• [Working data]
□ □ □ □
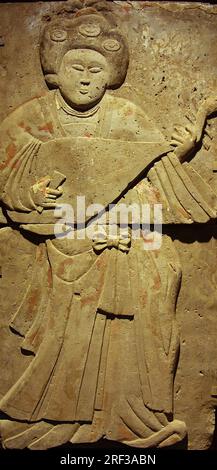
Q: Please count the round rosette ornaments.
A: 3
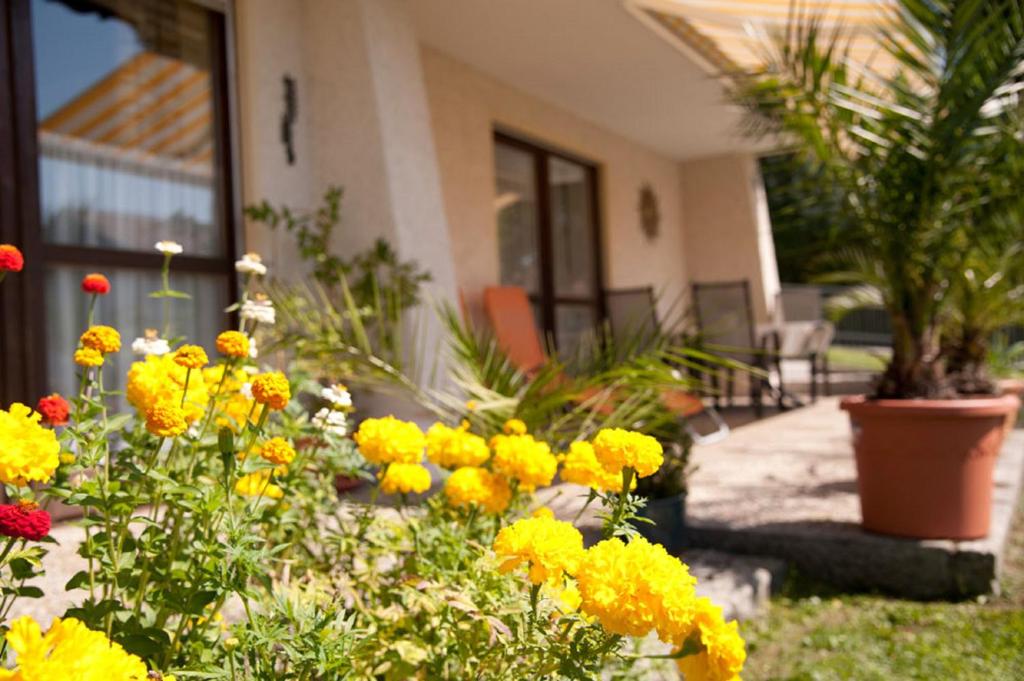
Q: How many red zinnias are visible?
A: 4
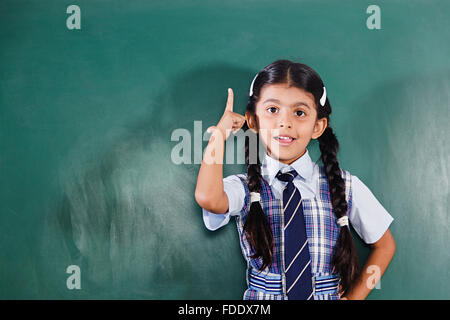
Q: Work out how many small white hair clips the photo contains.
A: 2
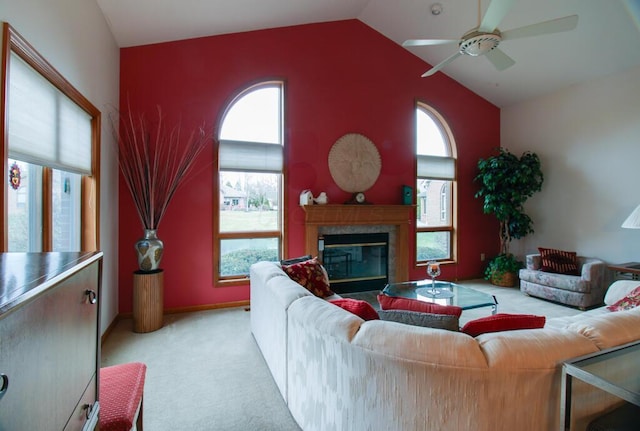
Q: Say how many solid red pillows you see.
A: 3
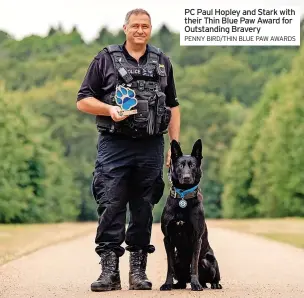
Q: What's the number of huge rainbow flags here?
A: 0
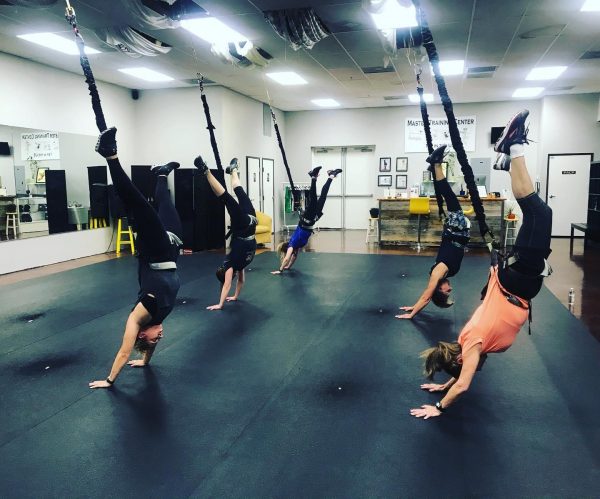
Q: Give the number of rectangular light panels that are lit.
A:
□ □ □ □
• [Directions]
Whenever a line above includes "number", copy it in full.

• [Exercise solution]
Q: What's the number of huge rainbow flags here?
Q: Give the number of rectangular light panels that are lit.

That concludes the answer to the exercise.